Still from Tarkovsky's Sacrifice.

Kjell Askildsen’s Selected Stories, translated by Sean Kinsella, will be published by Dalkey Archive Press in May.

Walking back towards the house, late one Friday afternoon in early August, I’d suddenly felt tired, as if I’d been carrying something heavy, although all I had been doing was tying up raspberry canes. I got to the steps, sat down on the second-to-last one, and thought: there’s no one at home anyway. A moment later I heard voices from the living room, and before I managed to get to my feet, my daughter, Mona, said: What are you doing sitting here? I stood up and said: I didn’t think there was anyone at home. We just got in, she said. We? I said. Me and Vera, she said. Vera and I, I said. Vera and I, she said. I began walking up the steps. Where’s mom? she asked. At Granddad’s, I said. I walked past her and into the living room, and thought: or wherever else she might be. Mona said: Can Vera and I sit out in the garden? Of course, I said. She asked if they could have a Coke. Where is she? I asked. In the toilet, said Mona. I said they could each have a Coke. I went up to the stairs and into the bedroom. The double bed was made. I wasn’t tired anymore. Vera, I thought, isn’t she the one who’s always staring at me? I went over to the open window, and I stood there as they walked across the lawn over to the garden table. I thought: she must be at least a couple of years older than Mona. After a while, I went into the study and got the binoculars. I looked at her very closely, for a long time. I didn’t look at Mona. I thought: you look good. Then I went over and lay down on the bed. I closed my eyes and pictured myself taking her. It wasn’t difficult.
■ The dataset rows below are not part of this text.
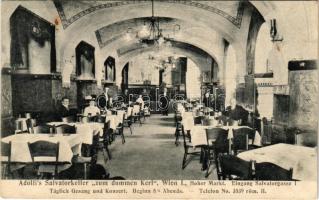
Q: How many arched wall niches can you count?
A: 3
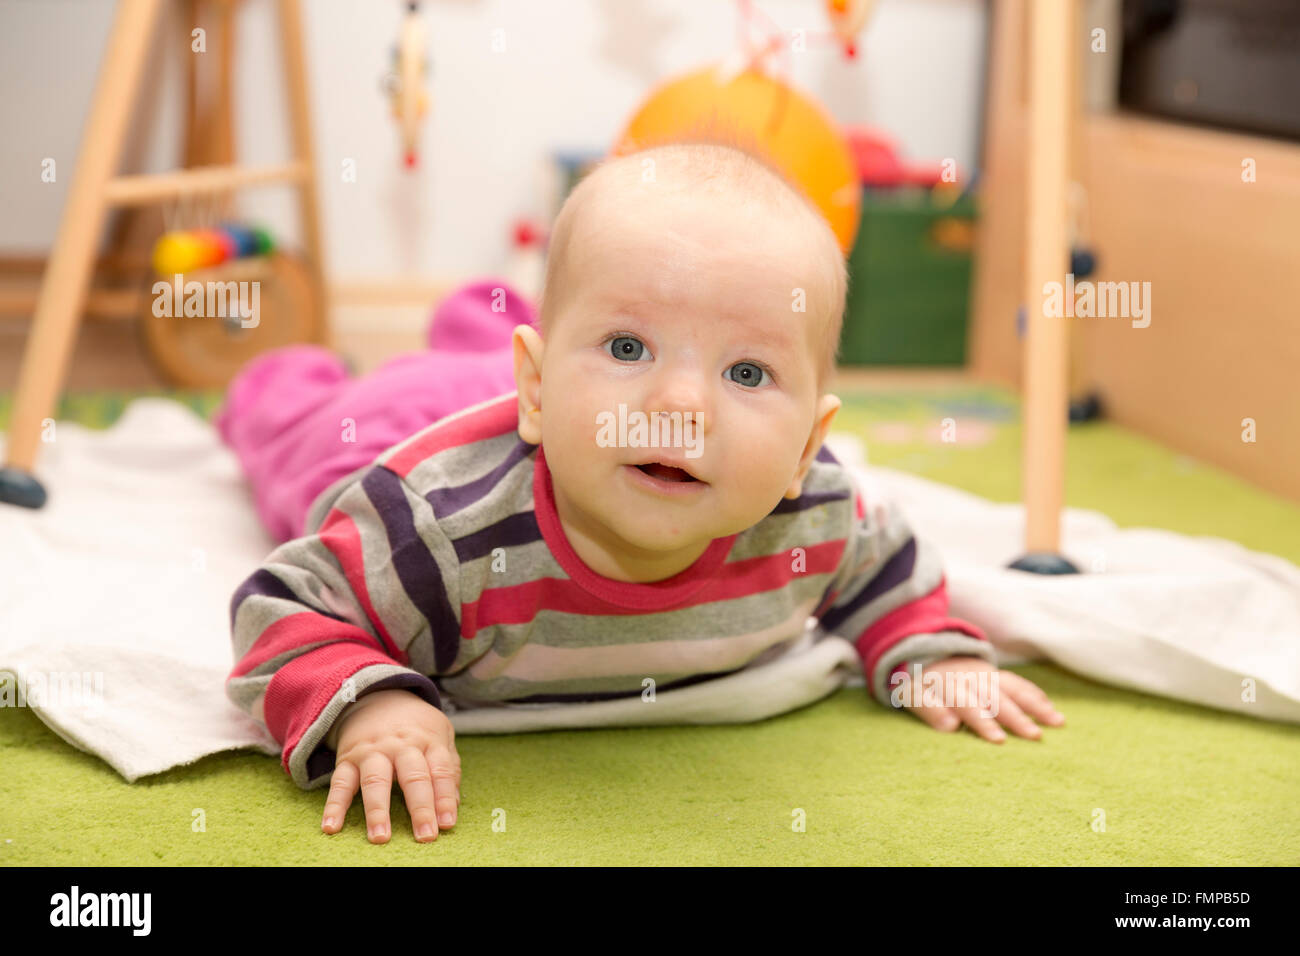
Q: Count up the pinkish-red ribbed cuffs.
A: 2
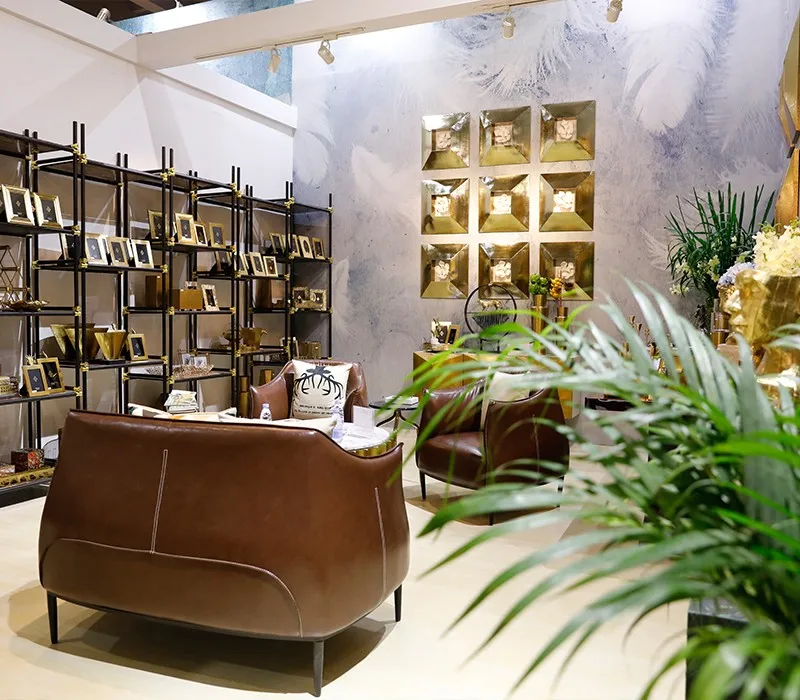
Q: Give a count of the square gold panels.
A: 9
A half hour later I was sitting in the living room with a cup of coffee and a glass of brandy, when I heard Eli coming in the front door. I got up so that she wouldn’t see me sitting idly. I took an encyclopedia from the bookshelf and opened it at a random page. She came into the living room. There you are, I said. Oh, yes, she said, it’s hard to get away from him, I’m all he has. I don’t think he’s got too long left. I sat down. Is Mona not at home? she said. She’s out in the garden, I said, with a friend. Has he gotten worse? Eli went over to the window. I don’t know if I like Mona spending so much time with that Vera one, she said. Oh? I said. She’s a lot older than her, almost sixteen, she should have friends her own age. I didn’t answer; for a moment I wasn’t sure if I’d removed the binoculars from the bedroom, and it made me feel slightly anxious. I asked her if she wanted me to make her a cup of coffee, but she had had at least three cups at the nursing home, she could, however, do with a glass of brandy. While I was getting it, I told her that my brother had phoned, that there was something he needed to talk to me about. Is that why you’re drinking brandy? she said. I didn’t reply. She sat down on the sofa. I handed her the glass. Is he coming here? she said. No, of course not, I said, I’m going to meet him in town. I walked over to the window. I looked at Vera and Mona and said: The raspberries are almost ripe. Yes, she said. I’ve tied them up, I said. Have you watered them? she said. It only rained three days ago, I said. I heard her putting down the glass and getting to her feet. I turned, looked at my watch and said: Well, I’d better get a move on. Are you going to be late? She asked. I don’t know, I said.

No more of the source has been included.